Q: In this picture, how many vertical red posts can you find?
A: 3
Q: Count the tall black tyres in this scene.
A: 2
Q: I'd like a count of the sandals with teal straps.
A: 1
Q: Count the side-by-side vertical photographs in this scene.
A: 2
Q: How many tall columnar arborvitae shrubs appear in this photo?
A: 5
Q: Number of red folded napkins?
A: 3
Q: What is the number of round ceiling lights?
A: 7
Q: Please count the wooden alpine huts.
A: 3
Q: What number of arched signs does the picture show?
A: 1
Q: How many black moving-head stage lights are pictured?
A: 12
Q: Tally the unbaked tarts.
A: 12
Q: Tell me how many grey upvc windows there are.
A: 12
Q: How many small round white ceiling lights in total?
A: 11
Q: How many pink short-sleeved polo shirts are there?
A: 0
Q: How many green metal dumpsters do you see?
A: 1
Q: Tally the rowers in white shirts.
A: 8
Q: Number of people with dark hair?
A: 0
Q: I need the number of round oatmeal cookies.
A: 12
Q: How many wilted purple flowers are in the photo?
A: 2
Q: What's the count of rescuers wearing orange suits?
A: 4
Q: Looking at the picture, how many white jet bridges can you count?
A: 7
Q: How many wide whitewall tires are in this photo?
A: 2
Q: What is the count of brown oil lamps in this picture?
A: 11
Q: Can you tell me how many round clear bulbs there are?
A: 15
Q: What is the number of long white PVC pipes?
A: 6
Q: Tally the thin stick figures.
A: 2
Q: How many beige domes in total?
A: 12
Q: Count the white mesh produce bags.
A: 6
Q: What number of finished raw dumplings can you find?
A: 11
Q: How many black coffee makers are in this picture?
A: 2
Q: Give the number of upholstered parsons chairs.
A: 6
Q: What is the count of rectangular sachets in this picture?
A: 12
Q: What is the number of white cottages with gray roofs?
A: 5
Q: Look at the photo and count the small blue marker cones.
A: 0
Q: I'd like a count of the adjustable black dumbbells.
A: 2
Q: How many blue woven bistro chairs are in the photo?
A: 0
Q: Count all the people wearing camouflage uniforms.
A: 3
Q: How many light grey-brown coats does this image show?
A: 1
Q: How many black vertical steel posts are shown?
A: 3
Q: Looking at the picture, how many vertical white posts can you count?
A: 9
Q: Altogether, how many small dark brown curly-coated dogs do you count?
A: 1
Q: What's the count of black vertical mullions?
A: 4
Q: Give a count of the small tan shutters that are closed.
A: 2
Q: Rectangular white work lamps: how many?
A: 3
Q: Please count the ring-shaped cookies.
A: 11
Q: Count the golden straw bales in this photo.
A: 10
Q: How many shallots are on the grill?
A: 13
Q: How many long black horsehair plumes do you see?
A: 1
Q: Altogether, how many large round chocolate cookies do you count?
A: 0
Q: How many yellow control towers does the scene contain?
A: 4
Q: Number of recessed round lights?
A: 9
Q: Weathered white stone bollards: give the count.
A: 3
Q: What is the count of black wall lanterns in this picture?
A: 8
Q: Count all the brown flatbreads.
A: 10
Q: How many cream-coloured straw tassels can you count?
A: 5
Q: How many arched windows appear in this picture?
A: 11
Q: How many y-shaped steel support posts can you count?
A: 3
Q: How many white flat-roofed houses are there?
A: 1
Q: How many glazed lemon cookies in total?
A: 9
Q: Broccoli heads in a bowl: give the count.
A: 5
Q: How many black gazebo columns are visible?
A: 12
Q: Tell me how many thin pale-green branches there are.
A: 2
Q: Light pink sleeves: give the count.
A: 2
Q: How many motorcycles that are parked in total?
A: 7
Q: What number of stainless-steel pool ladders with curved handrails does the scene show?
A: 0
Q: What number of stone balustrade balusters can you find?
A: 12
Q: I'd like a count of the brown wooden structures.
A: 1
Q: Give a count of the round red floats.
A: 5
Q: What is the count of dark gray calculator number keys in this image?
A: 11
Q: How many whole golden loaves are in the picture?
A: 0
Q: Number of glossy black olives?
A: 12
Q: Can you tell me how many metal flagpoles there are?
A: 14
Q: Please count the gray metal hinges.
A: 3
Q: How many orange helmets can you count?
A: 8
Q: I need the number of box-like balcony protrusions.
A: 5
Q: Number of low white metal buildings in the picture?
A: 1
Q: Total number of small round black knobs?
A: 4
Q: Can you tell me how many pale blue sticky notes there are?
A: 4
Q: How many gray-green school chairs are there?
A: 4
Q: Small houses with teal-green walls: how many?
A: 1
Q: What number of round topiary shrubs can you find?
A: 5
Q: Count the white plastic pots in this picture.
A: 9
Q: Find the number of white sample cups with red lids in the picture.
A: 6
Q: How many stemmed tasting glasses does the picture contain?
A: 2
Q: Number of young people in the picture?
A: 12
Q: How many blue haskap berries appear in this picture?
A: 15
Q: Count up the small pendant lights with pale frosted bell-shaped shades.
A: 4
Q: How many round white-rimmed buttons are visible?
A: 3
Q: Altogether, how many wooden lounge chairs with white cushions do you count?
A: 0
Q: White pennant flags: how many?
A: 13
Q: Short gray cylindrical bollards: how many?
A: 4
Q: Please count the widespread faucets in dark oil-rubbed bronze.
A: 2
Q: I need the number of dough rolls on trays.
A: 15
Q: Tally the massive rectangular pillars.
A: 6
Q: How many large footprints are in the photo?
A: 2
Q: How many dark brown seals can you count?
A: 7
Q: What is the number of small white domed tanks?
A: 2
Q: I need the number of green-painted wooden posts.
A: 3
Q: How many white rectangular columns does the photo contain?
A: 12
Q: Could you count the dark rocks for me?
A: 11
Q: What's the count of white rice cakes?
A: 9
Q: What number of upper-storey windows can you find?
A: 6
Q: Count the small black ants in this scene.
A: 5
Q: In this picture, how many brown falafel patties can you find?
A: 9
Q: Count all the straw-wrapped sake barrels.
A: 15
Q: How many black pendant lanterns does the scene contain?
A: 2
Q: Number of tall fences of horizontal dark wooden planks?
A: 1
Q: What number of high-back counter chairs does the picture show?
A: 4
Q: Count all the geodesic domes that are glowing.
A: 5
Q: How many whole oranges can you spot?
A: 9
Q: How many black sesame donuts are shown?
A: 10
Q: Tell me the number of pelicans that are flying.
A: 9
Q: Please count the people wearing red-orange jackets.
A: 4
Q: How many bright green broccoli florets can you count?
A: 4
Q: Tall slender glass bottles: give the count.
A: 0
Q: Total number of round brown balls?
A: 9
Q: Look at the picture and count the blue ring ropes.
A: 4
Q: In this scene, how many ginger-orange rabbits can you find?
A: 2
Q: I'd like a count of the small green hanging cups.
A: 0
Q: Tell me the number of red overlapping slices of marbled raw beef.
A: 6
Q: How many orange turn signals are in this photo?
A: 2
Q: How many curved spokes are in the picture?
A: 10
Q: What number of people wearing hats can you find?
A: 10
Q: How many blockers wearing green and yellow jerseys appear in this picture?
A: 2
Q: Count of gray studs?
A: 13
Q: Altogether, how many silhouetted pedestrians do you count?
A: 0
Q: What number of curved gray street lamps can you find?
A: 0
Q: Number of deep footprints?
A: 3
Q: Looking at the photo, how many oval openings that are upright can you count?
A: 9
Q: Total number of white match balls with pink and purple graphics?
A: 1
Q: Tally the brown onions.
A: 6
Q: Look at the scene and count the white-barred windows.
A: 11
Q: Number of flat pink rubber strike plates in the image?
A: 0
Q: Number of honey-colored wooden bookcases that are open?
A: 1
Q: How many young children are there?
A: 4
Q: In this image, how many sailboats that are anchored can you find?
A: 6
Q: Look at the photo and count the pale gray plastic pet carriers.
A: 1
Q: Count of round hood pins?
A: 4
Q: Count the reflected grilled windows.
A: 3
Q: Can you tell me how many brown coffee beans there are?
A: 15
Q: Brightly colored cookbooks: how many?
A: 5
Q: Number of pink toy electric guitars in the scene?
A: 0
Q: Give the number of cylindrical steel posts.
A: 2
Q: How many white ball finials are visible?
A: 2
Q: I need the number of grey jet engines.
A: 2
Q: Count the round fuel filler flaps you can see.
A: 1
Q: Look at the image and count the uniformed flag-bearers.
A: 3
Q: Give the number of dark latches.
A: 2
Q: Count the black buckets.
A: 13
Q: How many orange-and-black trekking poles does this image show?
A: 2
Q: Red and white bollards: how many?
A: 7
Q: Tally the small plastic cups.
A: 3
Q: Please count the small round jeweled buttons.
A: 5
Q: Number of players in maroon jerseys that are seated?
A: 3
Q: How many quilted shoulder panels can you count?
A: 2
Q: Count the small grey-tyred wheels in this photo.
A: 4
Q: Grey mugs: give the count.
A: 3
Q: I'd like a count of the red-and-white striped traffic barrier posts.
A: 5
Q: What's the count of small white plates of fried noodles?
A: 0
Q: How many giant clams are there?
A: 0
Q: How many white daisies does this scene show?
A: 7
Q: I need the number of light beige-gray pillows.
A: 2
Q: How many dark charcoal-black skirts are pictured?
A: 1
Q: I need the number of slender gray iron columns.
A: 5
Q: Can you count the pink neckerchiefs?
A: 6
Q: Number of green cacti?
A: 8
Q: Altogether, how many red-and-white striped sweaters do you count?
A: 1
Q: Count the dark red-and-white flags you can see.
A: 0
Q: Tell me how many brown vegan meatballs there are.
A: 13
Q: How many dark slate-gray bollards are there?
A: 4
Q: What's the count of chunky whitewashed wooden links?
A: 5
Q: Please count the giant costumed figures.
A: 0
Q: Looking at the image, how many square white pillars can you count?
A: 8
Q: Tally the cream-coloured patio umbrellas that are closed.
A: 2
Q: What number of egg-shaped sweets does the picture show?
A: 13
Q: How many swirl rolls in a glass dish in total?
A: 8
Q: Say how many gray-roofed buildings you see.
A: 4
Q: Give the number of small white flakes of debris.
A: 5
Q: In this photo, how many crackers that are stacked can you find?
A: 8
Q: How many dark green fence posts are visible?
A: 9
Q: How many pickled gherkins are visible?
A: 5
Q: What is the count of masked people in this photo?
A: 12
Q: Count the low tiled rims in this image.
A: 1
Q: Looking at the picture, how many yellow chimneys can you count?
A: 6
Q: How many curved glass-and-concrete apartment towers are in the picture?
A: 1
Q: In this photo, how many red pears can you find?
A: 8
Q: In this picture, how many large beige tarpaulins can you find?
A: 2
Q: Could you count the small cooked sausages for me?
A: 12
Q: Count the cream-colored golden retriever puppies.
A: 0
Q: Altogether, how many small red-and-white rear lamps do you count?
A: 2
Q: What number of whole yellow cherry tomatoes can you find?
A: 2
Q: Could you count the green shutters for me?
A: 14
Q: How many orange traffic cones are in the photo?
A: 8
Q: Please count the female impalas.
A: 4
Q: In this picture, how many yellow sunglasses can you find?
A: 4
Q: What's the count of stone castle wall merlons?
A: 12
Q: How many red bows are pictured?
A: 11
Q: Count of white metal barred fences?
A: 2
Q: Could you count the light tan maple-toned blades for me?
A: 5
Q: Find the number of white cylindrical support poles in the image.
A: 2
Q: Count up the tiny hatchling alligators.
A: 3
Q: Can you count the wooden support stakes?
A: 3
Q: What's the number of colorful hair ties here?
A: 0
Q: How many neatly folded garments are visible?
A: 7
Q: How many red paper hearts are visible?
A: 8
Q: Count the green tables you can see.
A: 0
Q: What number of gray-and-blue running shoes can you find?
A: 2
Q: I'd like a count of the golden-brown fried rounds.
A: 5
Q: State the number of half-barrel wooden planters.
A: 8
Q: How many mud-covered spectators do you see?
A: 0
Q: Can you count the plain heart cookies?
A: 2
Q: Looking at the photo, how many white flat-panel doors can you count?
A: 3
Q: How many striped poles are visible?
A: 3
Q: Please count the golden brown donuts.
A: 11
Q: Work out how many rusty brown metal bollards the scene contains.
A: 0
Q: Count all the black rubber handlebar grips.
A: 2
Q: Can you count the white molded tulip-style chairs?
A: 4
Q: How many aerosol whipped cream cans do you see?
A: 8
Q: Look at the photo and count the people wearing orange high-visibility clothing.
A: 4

________________

◆ EXERCISE
Please copy each line of the records above in which the word "giant" can be found.

◆ FINISHED TASK
Q: How many giant clams are there?
Q: Please count the giant costumed figures.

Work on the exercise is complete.